Zo zijn er flink wat missies te voltooien. Overal lonken knopjes, schermpjes en luidsprekers om te activeren. Vooral de televisiefilmpjes waarin schrijvers en illustratoren vertellen over het ‘geheim van hun boek’ zijn erg mooi gemaakt: Peter Verhelst en Carll Cneut laten zien hoe Het geheim van de keel van de nachtegaal totstandkwam, Tos de kok (uit Otje) vertelt hoe bijzonder Annie Schmidt en Fiep Westendorp waren.
Door de prachige vormgeving en het bijzondere licht hangt er in Papiria een sprookjesachtige sfeer, die de kinderen een beetje deed denken aan Star Wars (het is maar wat je referentiekader is). En eerlijk is eerlijk, de stoelen uit het Denkersdal hebben inderdaad wat weg van die op waterplaneet Kamino.
Uiteindelijk mag je alle informatie die op je slurper verzameld is, uitwerken in de knutselruimte – een optioneel eindstation van je bezoek. Met die opgeslagen steekwoorden en extra’s maak je dan een eigen verhaal, gedicht of illustratie.
Papiria is officieel voor kinderen vanaf zeven jaar. Dat klopt ook wel, want Cato (drieënhalf) kon twee dagen moeilijk slapen van de introductiefilm: ‘Ik moet ineens aan Inktvraat denken.’ Verder zijn er zes routes in het museum, waarvan één griezelige. Ik begrijp dat Paul van Loon ook een plaats in het museum moest krijgen, maar dat deel was niet aan mijn kinderen besteed. Gelukkig was er aan de linkerkant van de leesweide genoeg van onze gading.

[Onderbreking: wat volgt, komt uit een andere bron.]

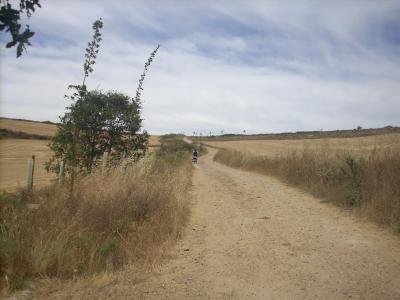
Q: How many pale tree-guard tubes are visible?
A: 3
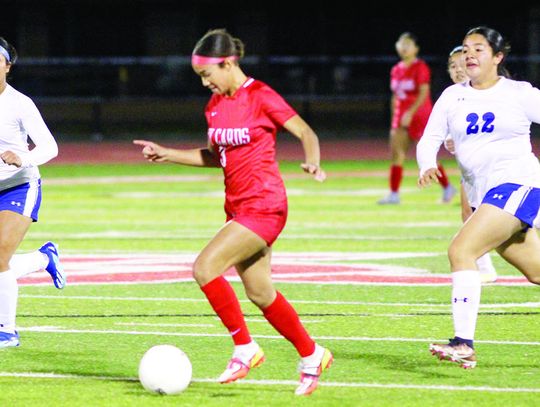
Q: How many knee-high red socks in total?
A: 4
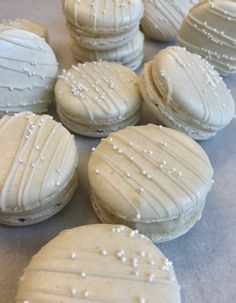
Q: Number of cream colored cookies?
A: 11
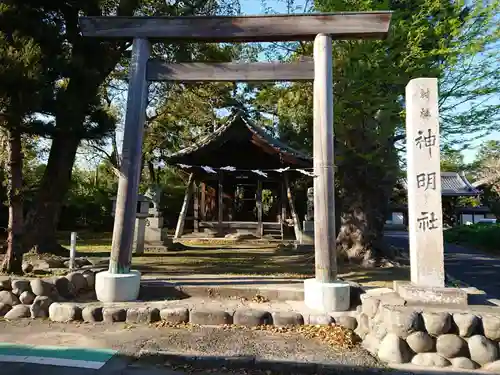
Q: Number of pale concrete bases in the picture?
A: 2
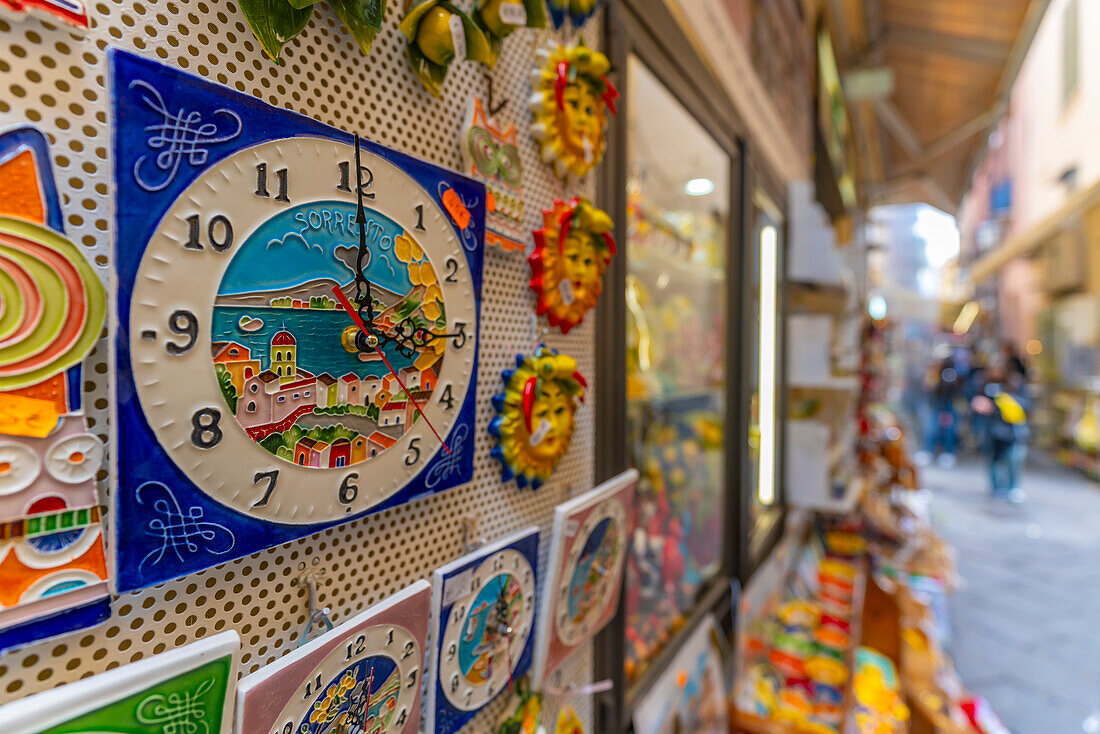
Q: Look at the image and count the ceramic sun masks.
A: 3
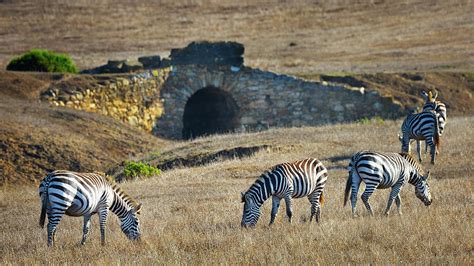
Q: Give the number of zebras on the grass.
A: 5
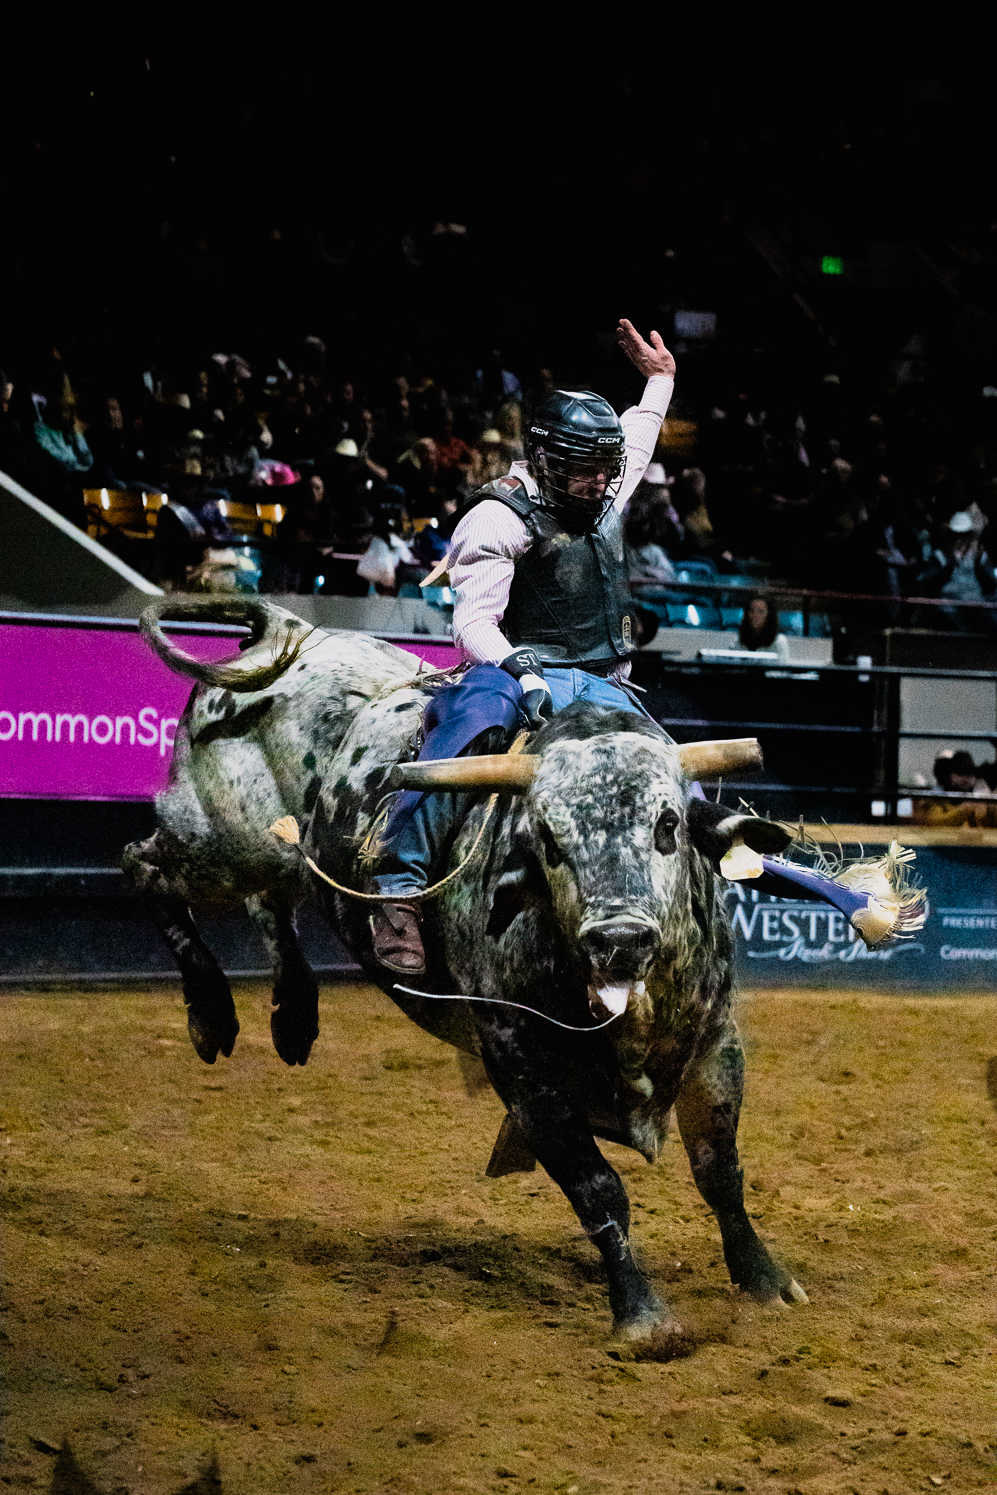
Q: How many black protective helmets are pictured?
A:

Ja, de tentoonstelling is prachtig geworden. Ook al mis ik het oude museum, ik zie de schoonheid van het nieuwe echt wel in. De fantastische wandschilderingen van Sieb Posthuma, de aandacht die besteed is aan illustraties in kinderboeken, de mooie vondsten in beeld en geluid.
Maar het nadeel van zó veel beeld en geluid is dat er ook zo veel kapot kan gaan. Bij ons eerste bezoek ontbrak de slurper, bij ons tweede bezoek, een week later, deden zeker vier attracties het niet en waren de printers stuk, zodat er geen uittreksel uit onze slurper gedrukt kon worden en de kinderen geen souvenirpasje mee naar huis kregen.
Ik denk dat de opzet ook iets minder ingewikkeld had gehoeven. Én woorden verzamelen, én opdrachten vervullen, én verhaaltjes luisteren, én een vaste route lopen, én na afloop nog een verhaal schrijven is misschien een beetje veel. De meeste kinderen vinden het toch vooral leuk om rond te neuzen, zelf te ontdekken, hun favoriete thema of schrijver op te zoeken – zonder de onderdelen in een vast stramien af te werken.
We komen er zeker nog eens, al was het alleen maar voor de Kikkertentoonstelling in maart. Maar ik denk dat het nog wel even duurt voordat ik mijn oude liefde kan verloochenen.